• WHAT TO WORK ON: Copy the entries exactly. Their pictures do not belong in the copy.

Counting data with pictures
════════════════════
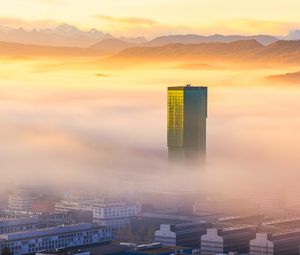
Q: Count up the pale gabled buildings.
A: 3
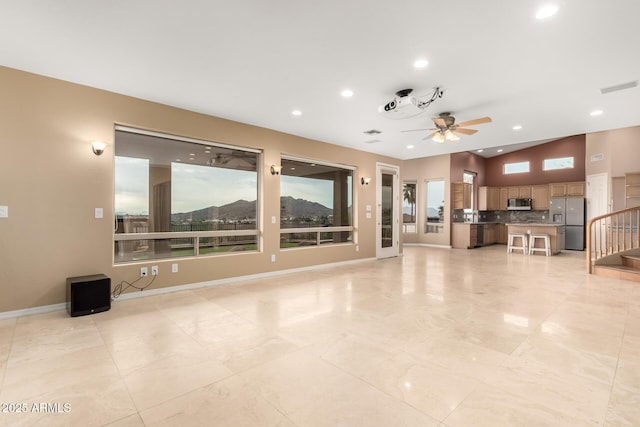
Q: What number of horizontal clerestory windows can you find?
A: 2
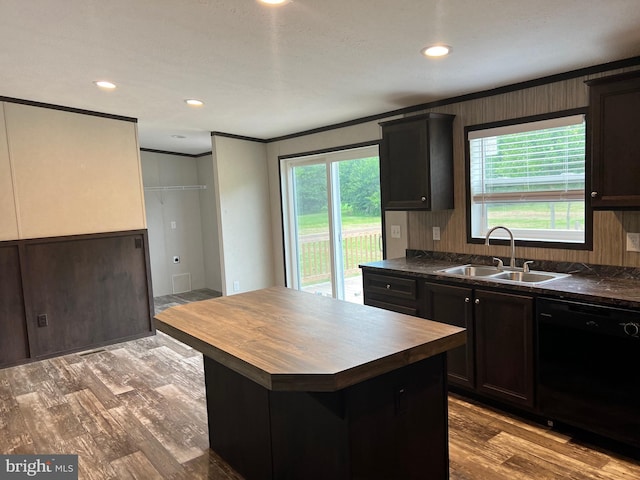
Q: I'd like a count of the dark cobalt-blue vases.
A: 0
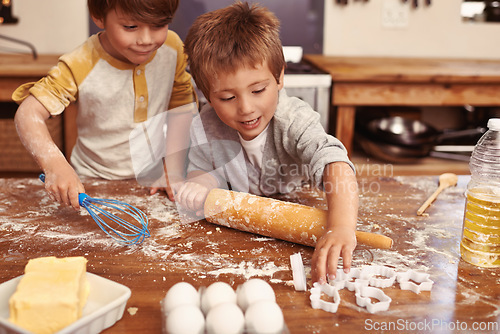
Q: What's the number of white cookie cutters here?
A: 6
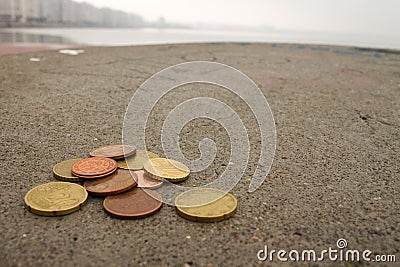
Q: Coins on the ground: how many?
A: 10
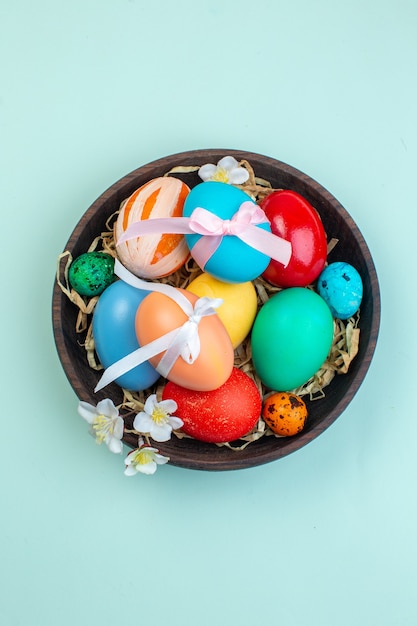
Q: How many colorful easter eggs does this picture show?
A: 11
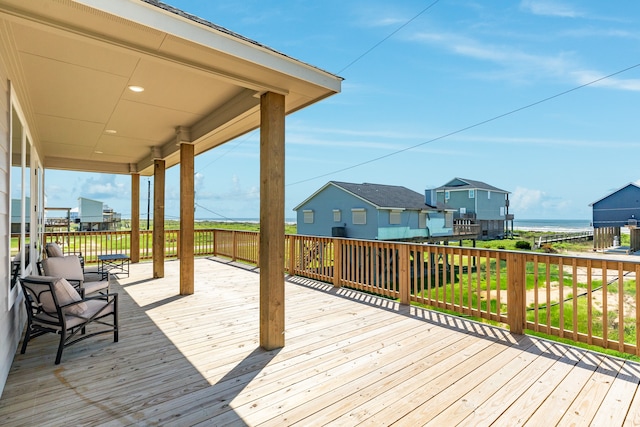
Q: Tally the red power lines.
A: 0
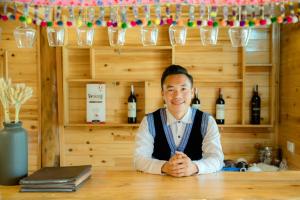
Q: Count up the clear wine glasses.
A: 8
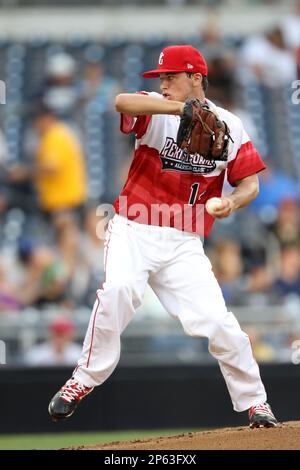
════════════════════
• RESULT:
Q: Count up the pale gabled buildings.
A: 3
Q: What number of horizontal clerestory windows can you find?
A: 2
Q: I'd like a count of the dark cobalt-blue vases.
A: 0
Q: What's the number of white cookie cutters here?
A: 6
Q: Coins on the ground: how many?
A: 10
Q: How many colorful easter eggs does this picture show?
A: 11
Q: Tally the red power lines.
A: 0
Q: Count up the clear wine glasses.
A: 8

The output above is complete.